可一进了何落地的卧室,立马表现得生龙活虎的。
主动配合何落地演出了一场假戏真做。
那场面,相当令人咂舌。
宋夏要是知道何落地在床靠上安了摄像头,打死也不会干那种自损声誉的事情。
宋夏没有想到,自己悄摸摸地出来寻求刺激。
却找错了对象。
何落地果然如她所说,实力不允许。
于是她就开始骂。
男人骂他啥都能接受,就是不能被骂不行。
越不行越难受。
这就好比,人家哪儿痛,你往哪儿戳,还越戳越狠。
于是,假戏真做,一发不可收拾。
看完这些视频。
徐非非终于明白,为啥宋夏不肯配合的原因了。
看来,她是不想搞砸了自己清纯玉女的招牌。
这年头,艺人也不好做了。
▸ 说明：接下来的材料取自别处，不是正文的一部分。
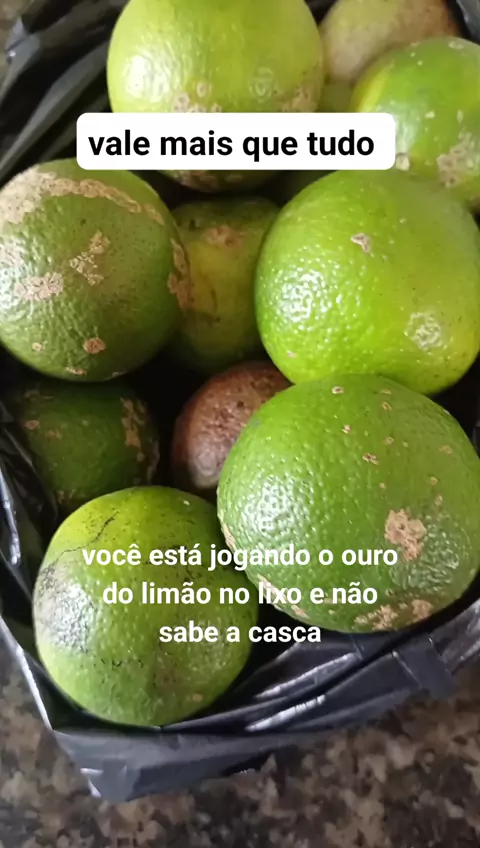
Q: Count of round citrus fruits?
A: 11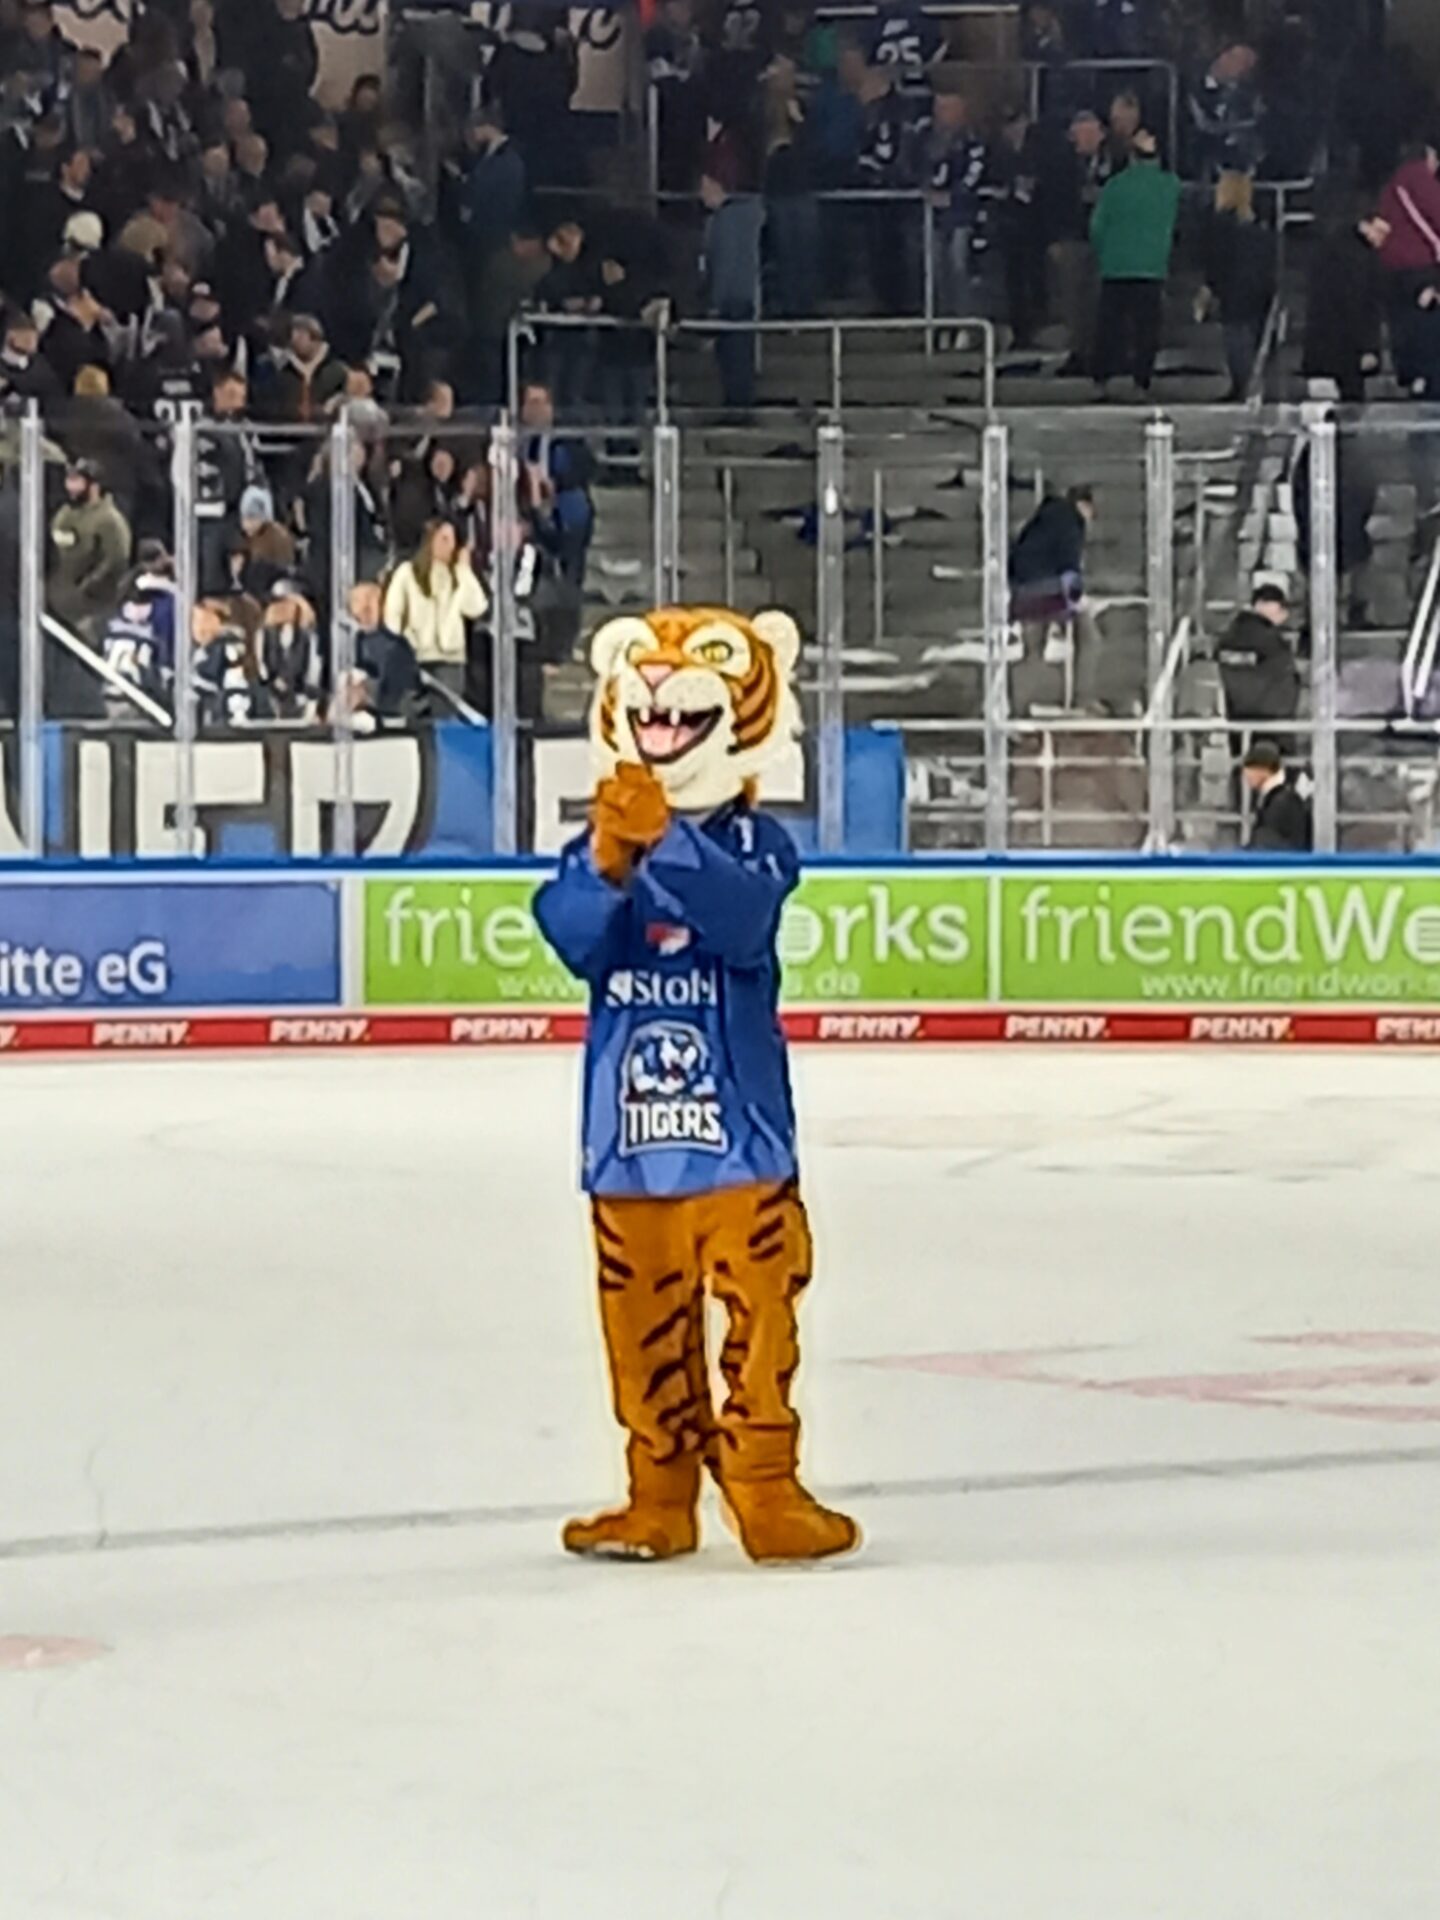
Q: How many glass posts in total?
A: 9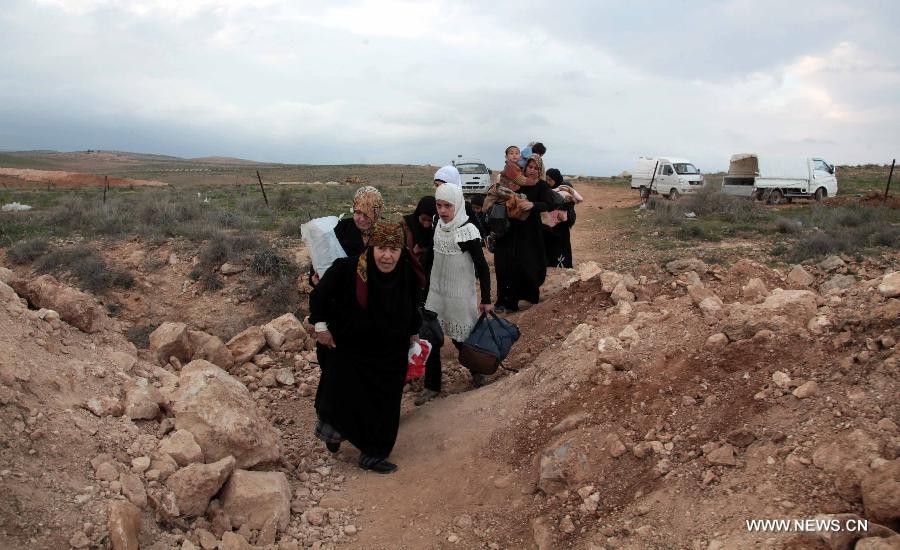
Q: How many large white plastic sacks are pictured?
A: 1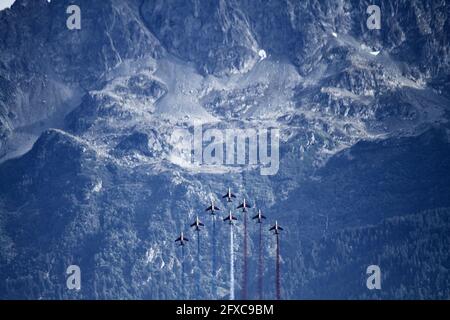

表面一套,背后一套的,将生活也当成了舞台,时刻飙演技。
从何落地家出来。
徐非非随口说了一嘴。
“顾凯,你说,我要是把这个视频卖给有心之人,会不会发大财?”
顾凯脸刷的一下子就白了。
“发大财肯定不会,但你有可能会吃牢饭。”
雨夜的荷花公园,迷蒙得很。
公园入口的大榕树下,好像站着一个人。
那个人定定地瞅着徐非非,一张伏地魔的面具脸,清晰了又模糊。
模糊又清晰。
徐非非揉了揉眼睛,大榕树下又什么也没有。